Symmetries of the quantum damped harmonic oscillator

TL;DR

This paper explores the symmetry structure of the quantum damped harmonic oscillator, revealing a connection to the Bateman dual system and showing that its spectrum is real, continuous, and infinitely degenerate.

Contribution

It introduces a novel algebraic extension that incorporates time evolution as a symmetry, linking the Caldirola-Kanai system to the Bateman dual system in a quantum context.

Findings

The symmetry algebra of the dual system is characterized.

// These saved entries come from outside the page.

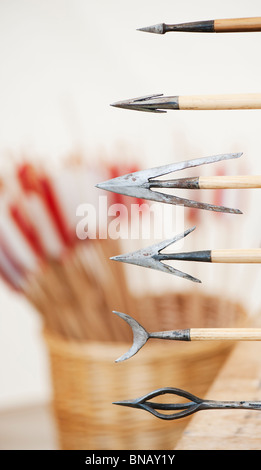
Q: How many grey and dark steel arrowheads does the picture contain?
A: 6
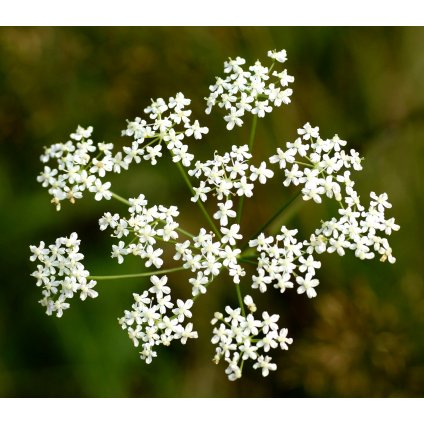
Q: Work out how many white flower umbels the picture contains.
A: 12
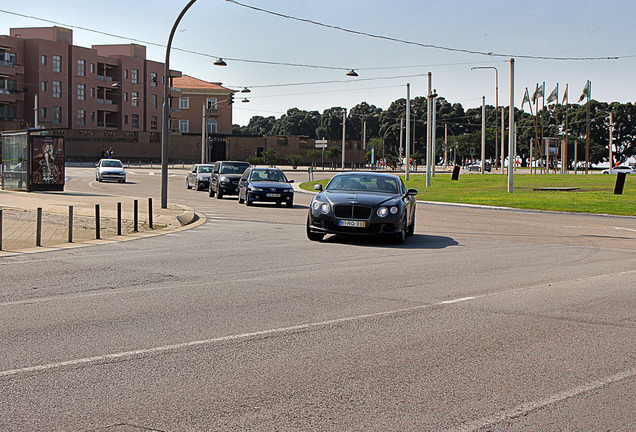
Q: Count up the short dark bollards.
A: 7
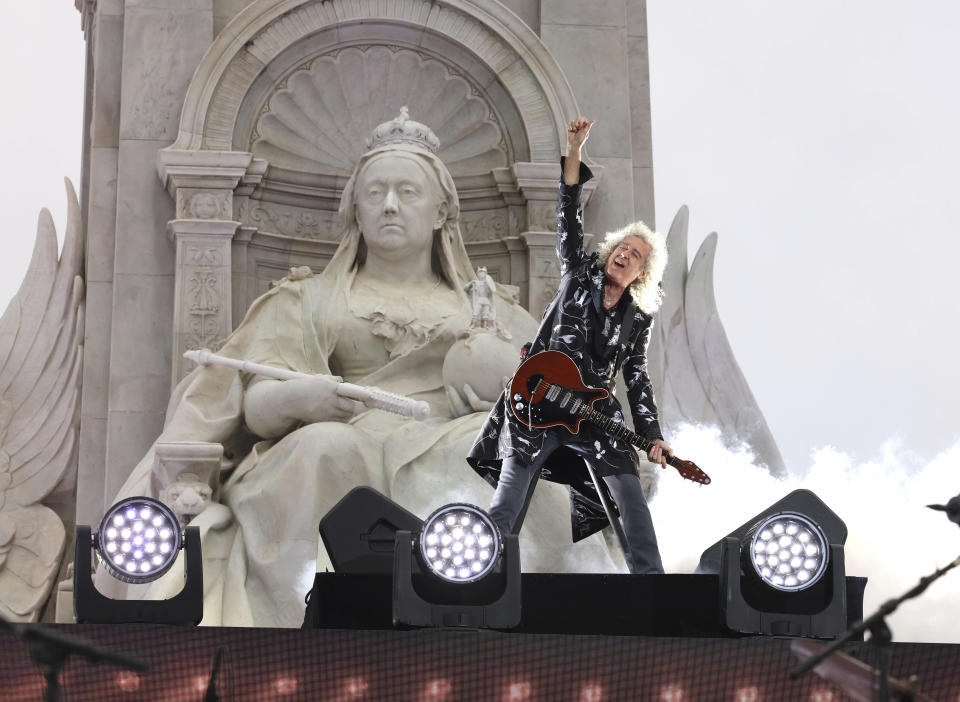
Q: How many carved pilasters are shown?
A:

The spectrum of the Bateman Hamiltonian is real and continuous.

A first-order Schrödinger equation for the system is derived.

Abstract

For the non-conservative Caldirola-Kanai system, describing a quantum damped harmonic oscillator, a couple of constant-of-motion operators generating the Heisenberg-Weyl algebra can be found. The inclusion of the standard time evolution generator (which is not a symmetry) as a symmetry in this algebra, in a unitary manner, requires a non-trivial extension of this basic algebra and hence of the physical system itself. Surprisingly, this extension leads directly to the so-called Bateman dual system, which now includes a new particle acting as an energy reservoir. In addition, the Caldirola-Kanai dissipative system can be retrieved by imposing constraints. The algebra of symmetries of the dual system is presented, as well as a quantization that implies, in particular, a first-order Schr\"odinger equation. As opposed to other approaches, where it is claimed that the spectrum of the Bateman Hamiltonian is complex and discrete, we obtain that it is real and continuous, with infinite degeneracy in all regimes.